BRIEF >> Read the records below and copy each line that contains "many".

RECORD SET >>

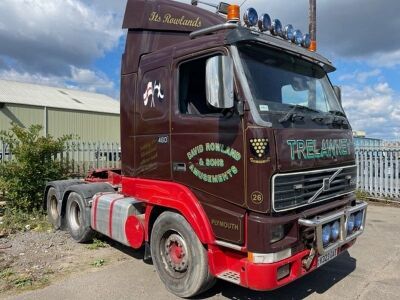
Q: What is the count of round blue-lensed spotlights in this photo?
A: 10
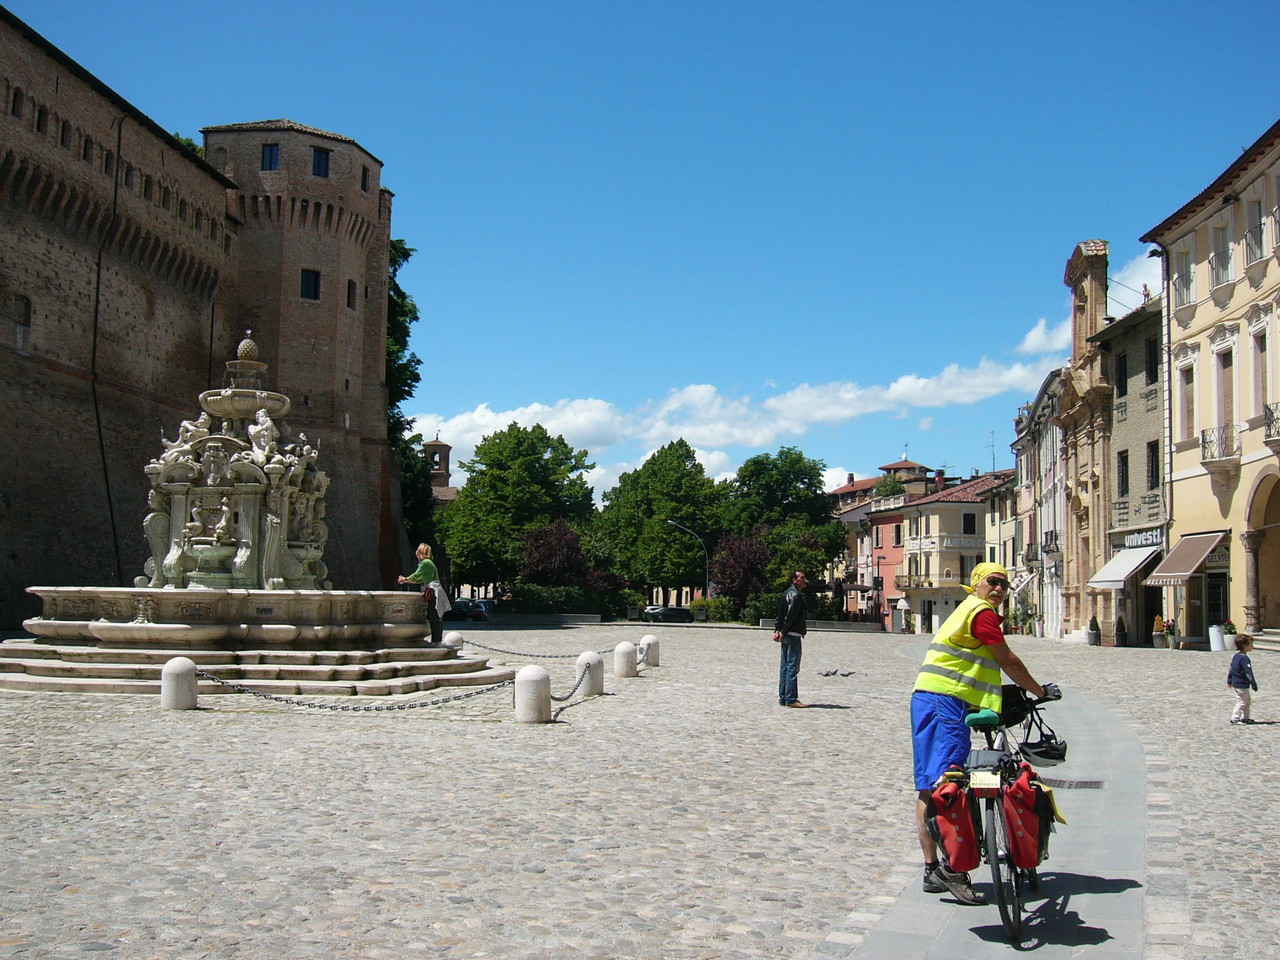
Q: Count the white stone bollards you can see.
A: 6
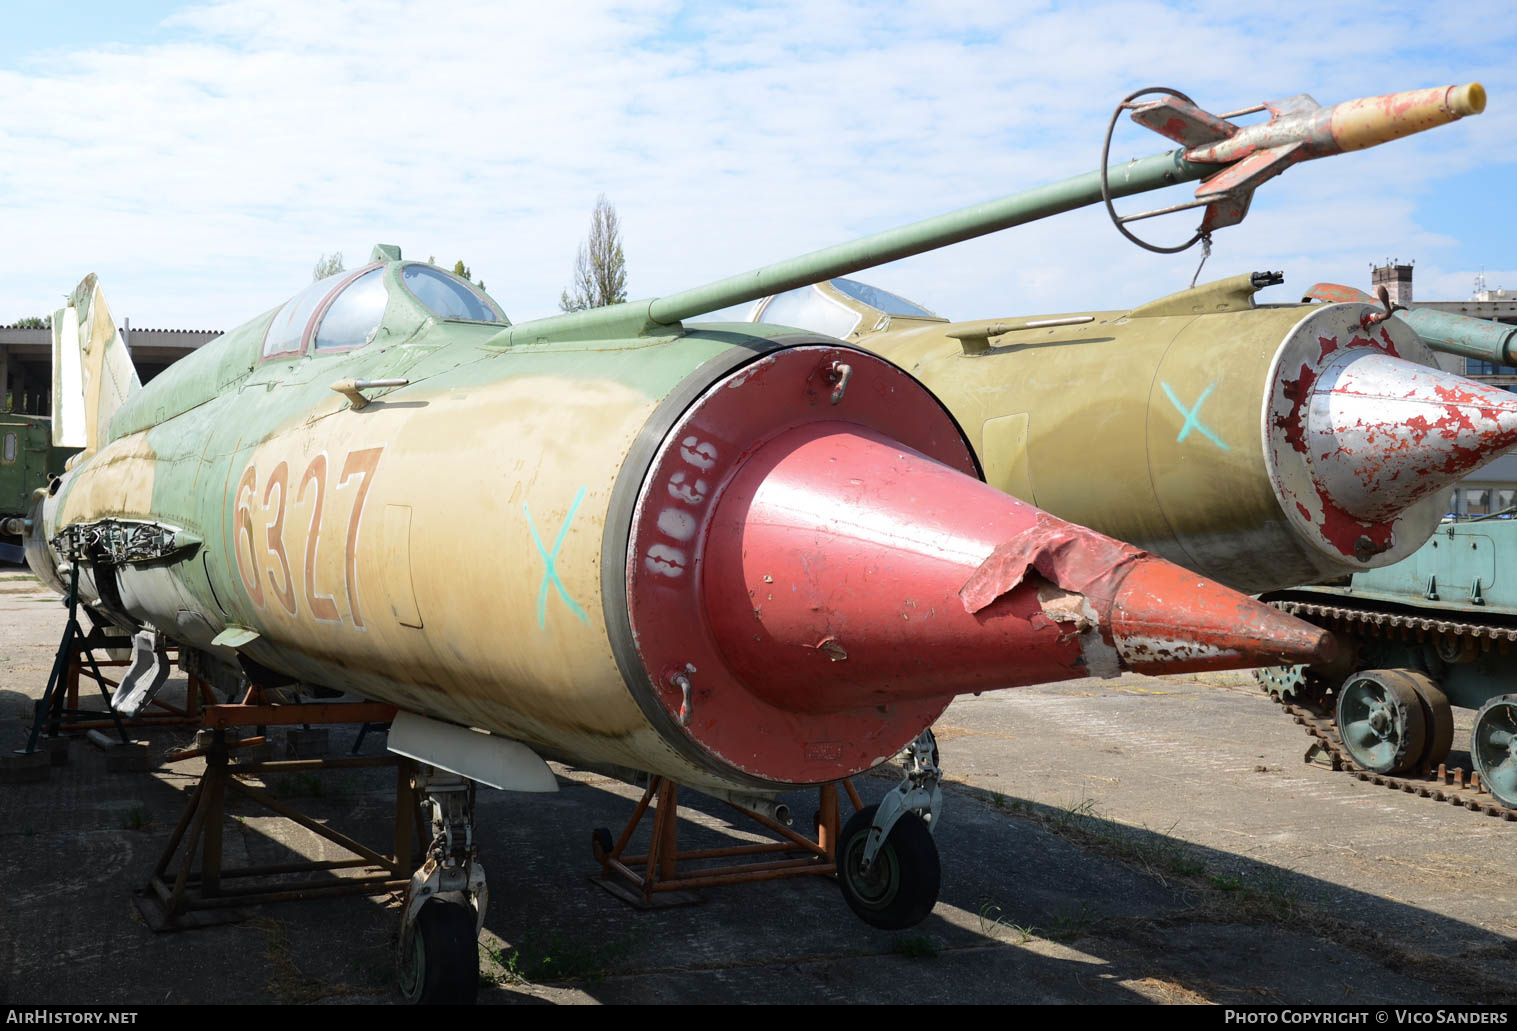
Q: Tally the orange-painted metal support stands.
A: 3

---

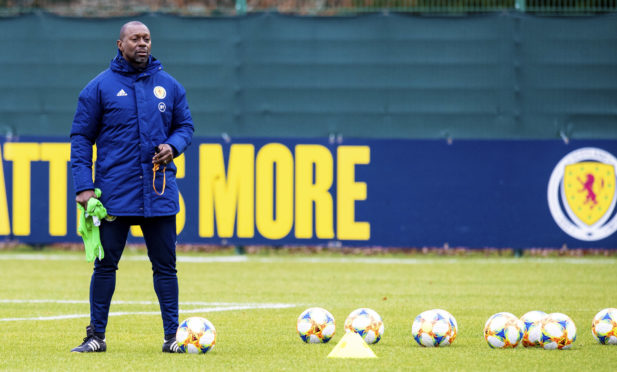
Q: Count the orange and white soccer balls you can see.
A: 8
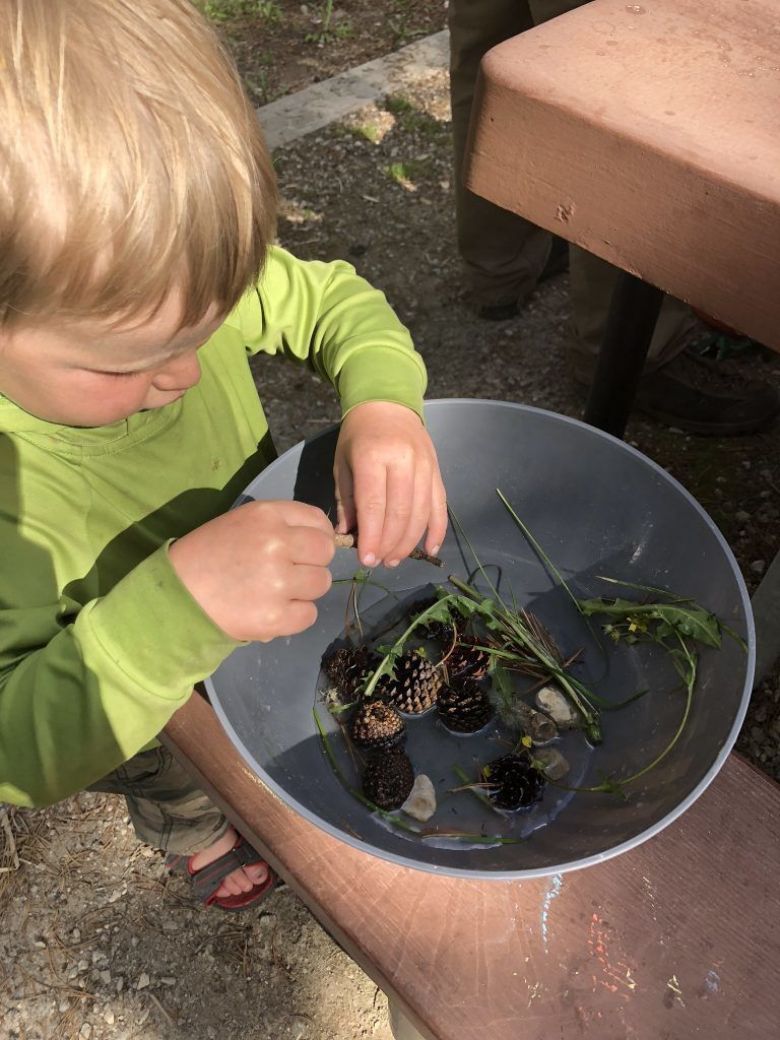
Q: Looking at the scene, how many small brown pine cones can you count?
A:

...

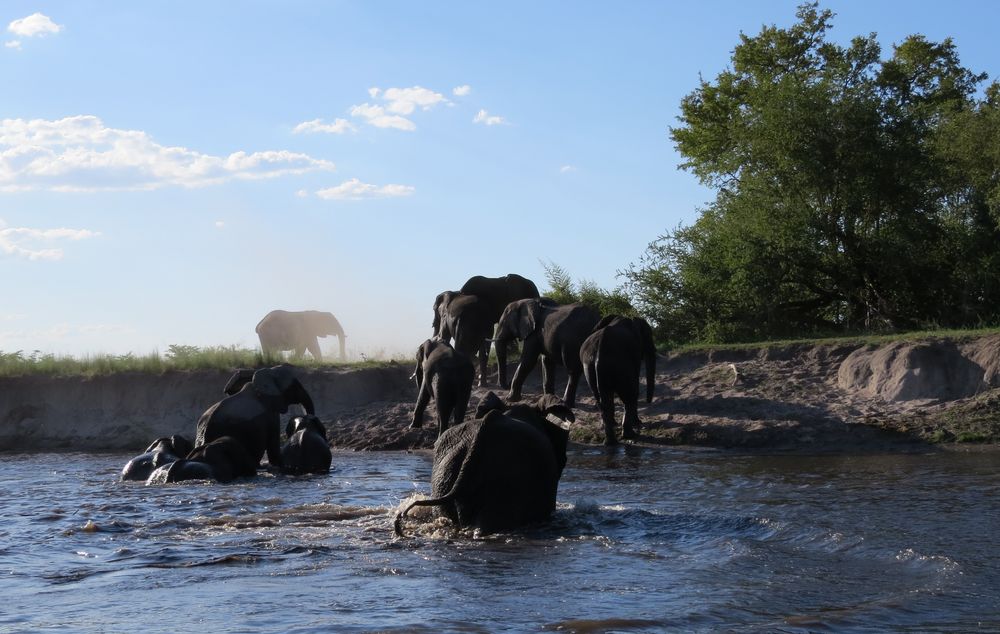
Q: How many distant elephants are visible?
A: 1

RESPONSE TO THIS TASK >>
Q: Looking at the scene, how many small brown pine cones can you count?
Q: How many distant elephants are visible?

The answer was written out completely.